Saturday, March 31, 2018

THE MIDNIGHT LINE


Lee Child. THE MIDNIGHT LINE. Delacorte, 2017.

Another lost weekend spent with Jack Reacher. This time, we meet in Rapid City, South Dakota and travel to Wyoming looking for a missing veteran. The plot centres around opioid addiction and options available to patients seeking pain medication.  






Tuesday, March 27, 2018

NO CURE FOR LOVE

Peter Robinson, No Cure For Love. Viking, 1995.

Set mostly in LA and the victim's home in Santa Monica, with a Christmas holiday to Yorkshire and a police investigation in San Francisco, NO CURE FOR LOVE departs Canadian writer Peter Robinson's Yorkshire crime series featuring Inspector Banks. I'm a great fan, and of the television versions, with the Inspector played by former Ballykissangel priest Stephen Tompkinson. No Cure is a fairly routine stalker story, escalating letters to fragile actor Sarah Broughton (aka Sally Bolton), gifts of bodies, alternating points of view between victim, detective, and suspect, warped and delusional extras. A satisfying twist.



THE RIDERS

Tim Winton. The Riders. Scribner, 1994.

Fourth book for the Hawthorne Book Club. An Australian writer. Story begins in Co. Offaly, Ireland, and moves around Europe--Greece, Italy, Paris, Amsterdam. 


Monday, March 19, 2018

GENTLEMEN OF THE SHADE


Jen Sookfong Lee.GENTLEMEN OF THE SHADE. My Own Private Idaho.  ECW, 2017.
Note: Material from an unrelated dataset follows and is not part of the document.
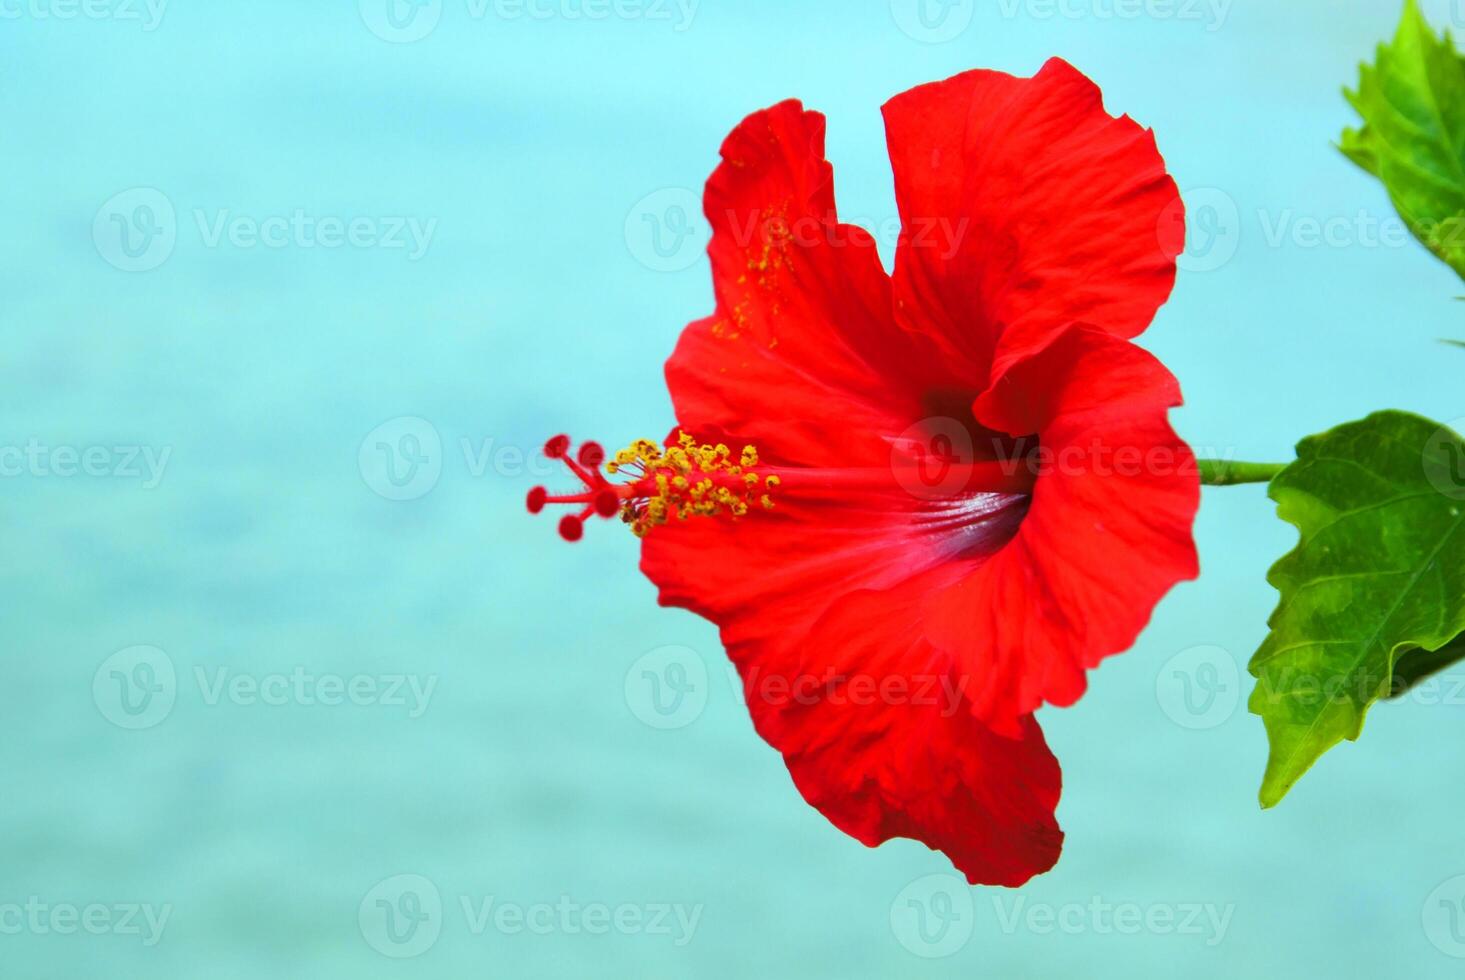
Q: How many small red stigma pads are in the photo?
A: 5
I special-ordered this book because I too am writing about movies and their influences upon individual growth. I call mine GOING IN. I also wanted to read Gentlemen Of the Shade because I too was obsessed with this movie, and with River Phoenix, when I first saw it, in the 1990s. And I'm 30 years older than Ms Lee. 

Jen Sookfong Lee's essay about My Own Private Idaho reassures me that what I am doing is different. Mine is Creative Non-Fiction, Hermit Crab. I do not try to place the movie in a cultural context, usually. Rather, I'm interested in the individual watcher, the movie's (the story's) influence upon the individual. I am interested in how movies are one of the few ways we learn about emotional intelligence. 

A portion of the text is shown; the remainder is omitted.